**About this task**
The records below are to be transcribed exactly, with the pictures removed.

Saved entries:
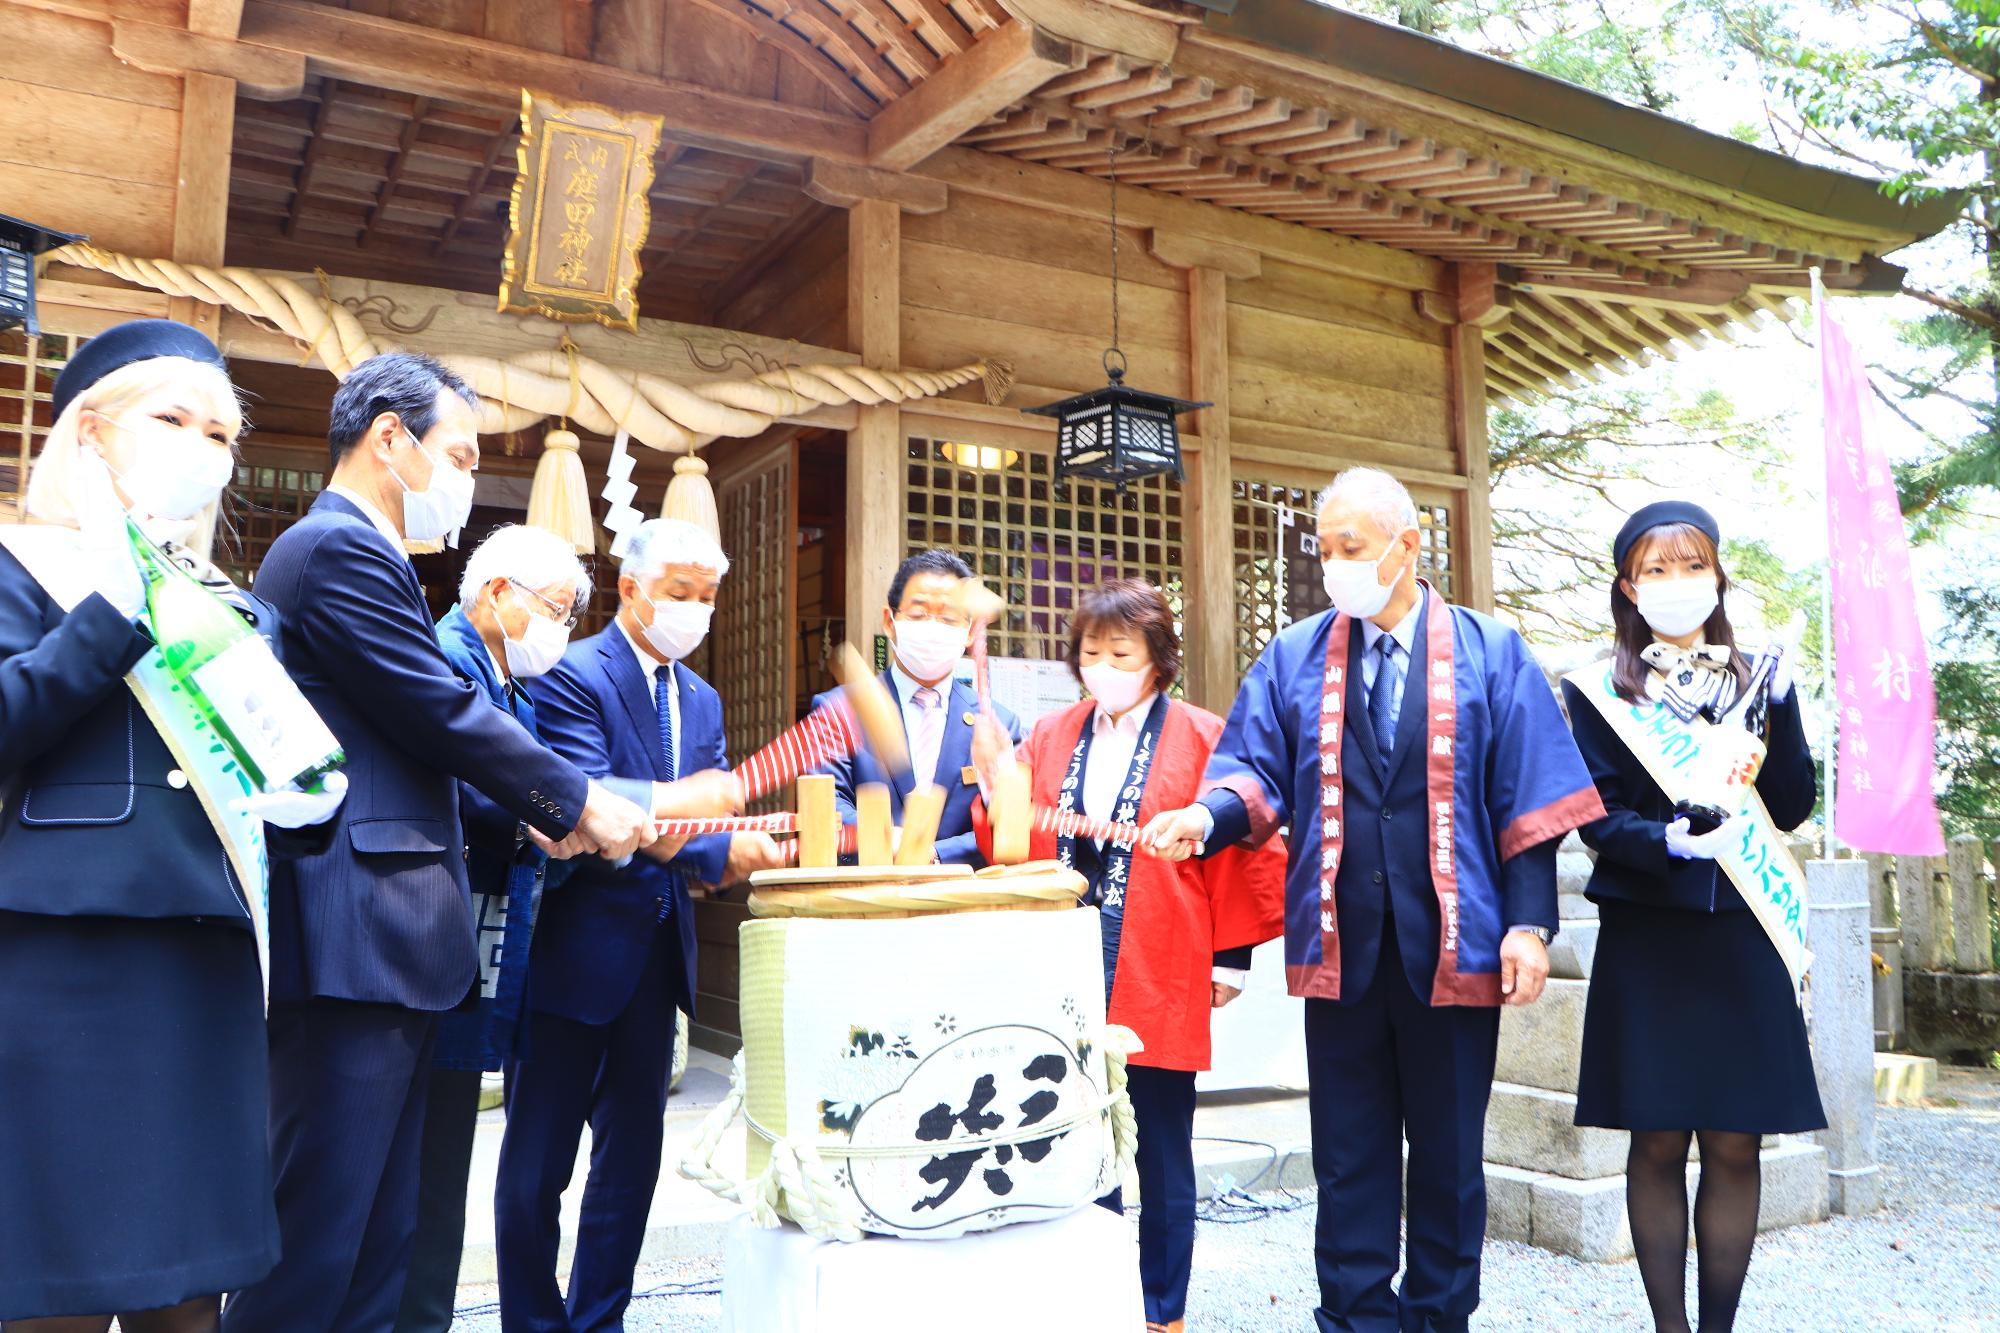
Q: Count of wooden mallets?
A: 6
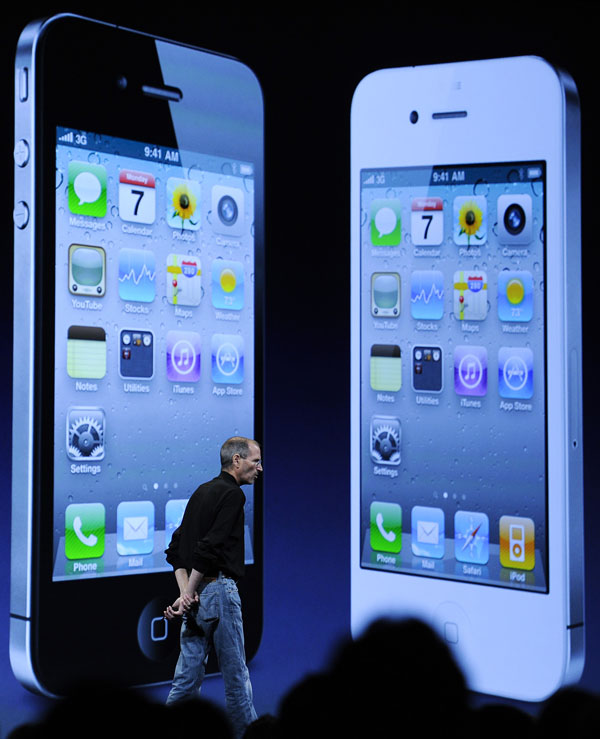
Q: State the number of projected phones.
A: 2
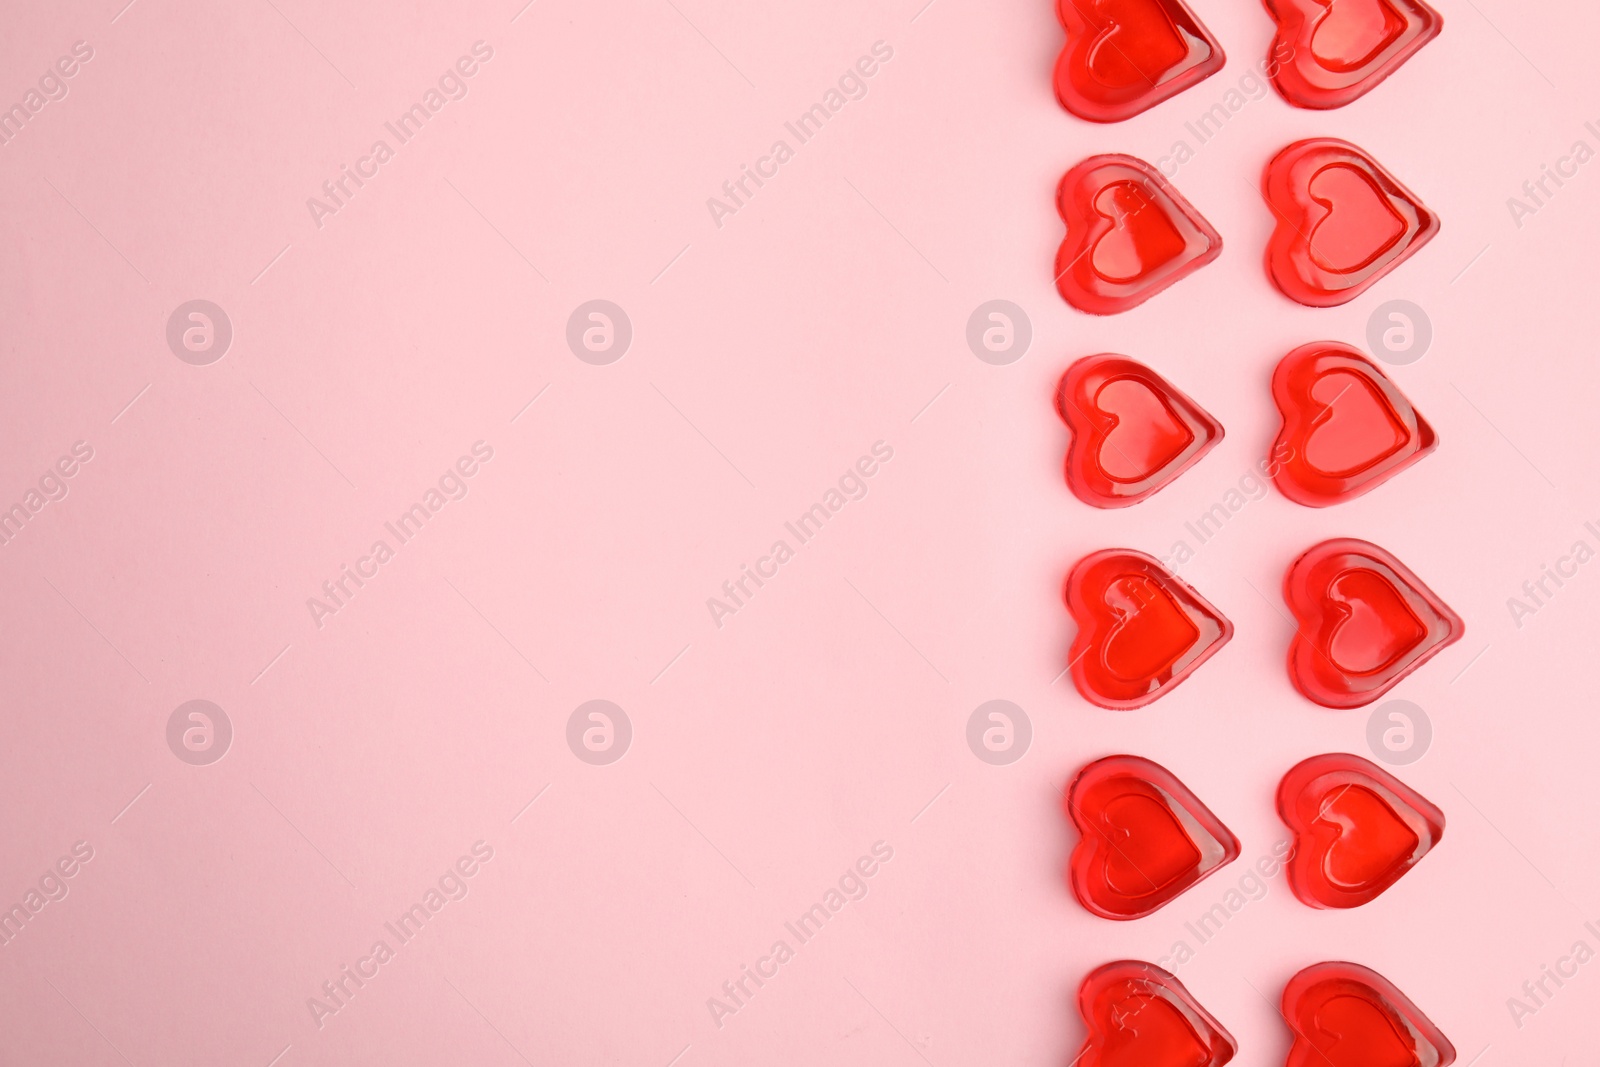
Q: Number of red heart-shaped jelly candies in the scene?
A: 12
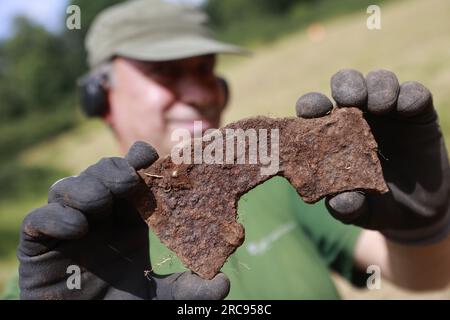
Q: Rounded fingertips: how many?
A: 10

**Completed exercise**
Q: Count of wooden mallets?
A: 6
Q: State the number of projected phones.
A: 2
Q: Number of red heart-shaped jelly candies in the scene?
A: 12
Q: Rounded fingertips: how many?
A: 10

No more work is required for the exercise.